Portugal’s opening match at the 2026 FIFA World Cup didn’t go as planned. The side – widely considered one of Europe’s strongest squads – was held to a 1-1 draw by the Democratic Republic of the Congo in Group K, and the conversation afterward quickly turned to one man.
Cristiano Ronaldo. At 41, he’s appearing in his sixth World Cup, tying Lionel Messi for the most appearances in tournament history. But against Congo, there was little to show for it – no goals, no assists, no shots, no chances created, no successful take-ons, and no duels won in the opening half alone.
That’s a lot of zeroes.
Former France striker Thierry Henry didn’t hold back after the match, calling out Ronaldo on Fox – both for his performance and his apparent mindset on the pitch.
“The team needs to score. Not you need to score.”
Portugal manager Roberto Martinez, though, isn’t budging. He defended his decision to keep Ronaldo on the pitch, pointing instead to the early goal – Joao Neves put Portugal ahead in the sixth minute – as the reason his side lost its edge.
Martinez Defends Ronaldo
“It makes no sense to get the best goal scorer in world football out in a game that you need goals.”
Martinez expanded on that after the final whistle, explaining how the fast start actually worked against his team.
“We started very, very well. Our level, our control, the way we got into the penalty area.

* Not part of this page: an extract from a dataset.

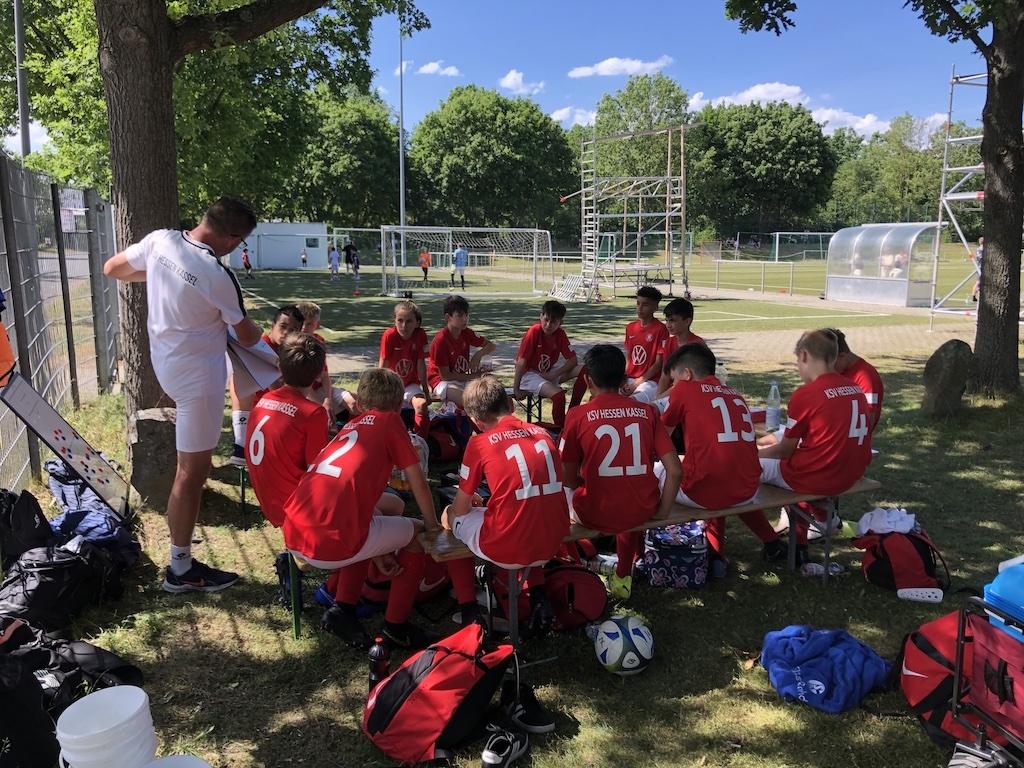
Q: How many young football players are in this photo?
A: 14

Scoring the goal – which is normally a moment when the emotion of scoring helps you keep control of the match and try to score a second goal – had the opposite effect. Instead, it made us want to keep possession of the ball. We gave Congo the opportunity to reorganize their defensive structure and set up their counterattacks, and we lost a lot of depth. That helped Congo.”
There’s something to that reading of the match. Portugal did appear to sit back after going ahead, and Congo’s equalizer was the result. But Martinez’s defense of Ronaldo is harder to accept at face value.
The Harder Question
Ronaldo hasn’t scored a non-penalty goal in a major international competition in years. Whatever his historical standing – and it’s considerable – he’s no longer among the elite finishers in world football right now. That’s not a criticism so much as a straightforward assessment of where he is at this stage of his career.
Martinez calling him “the best goal scorer in world football” doesn’t hold up to much scrutiny. And if Portugal’s World Cup strategy is built around waiting for Ronaldo to deliver in the final third, the tournament could end sooner than anyone in Lisbon is hoping.
Group K has only just begun. Portugal still has time to adjust. Whether Martinez actually will is another question.